### Task
Copy the data that follows exactly, and include none of its images.
━━━━━━━━━━━━━━━━━━━━━━━━━━━━━━
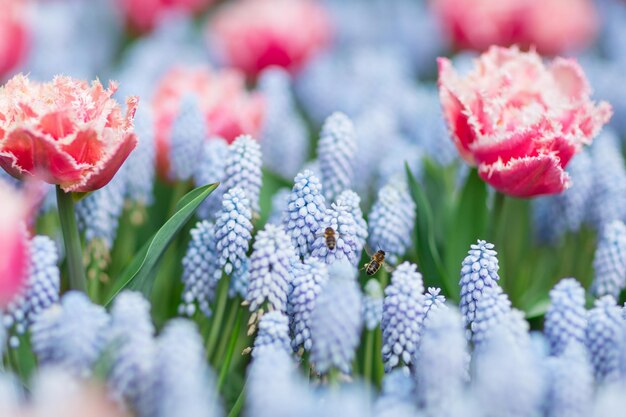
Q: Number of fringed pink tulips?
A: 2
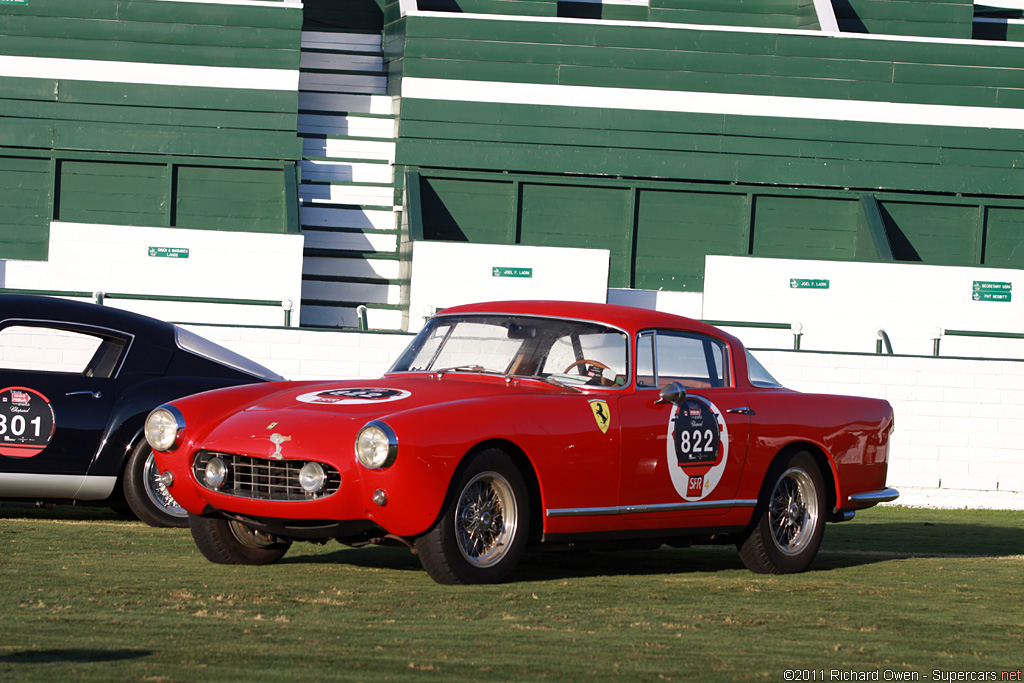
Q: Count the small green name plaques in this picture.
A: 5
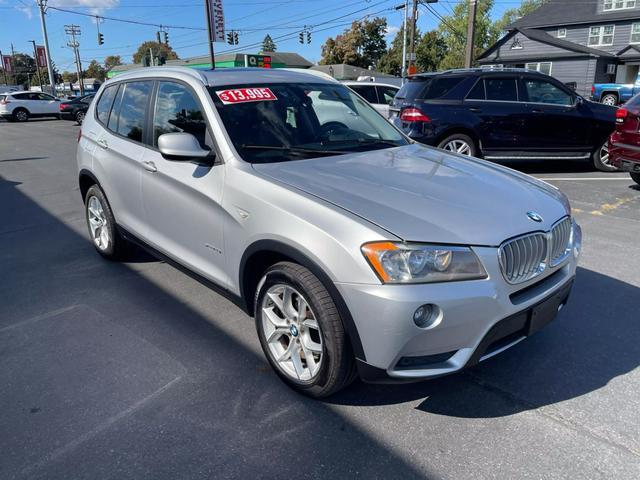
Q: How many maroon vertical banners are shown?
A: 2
━━━━━━━━━━━━━━━━━━━━━━━━━━━━━━
### Finished task
Q: Number of fringed pink tulips?
A: 2
Q: Count the small green name plaques in this picture.
A: 5
Q: How many maroon vertical banners are shown?
A: 2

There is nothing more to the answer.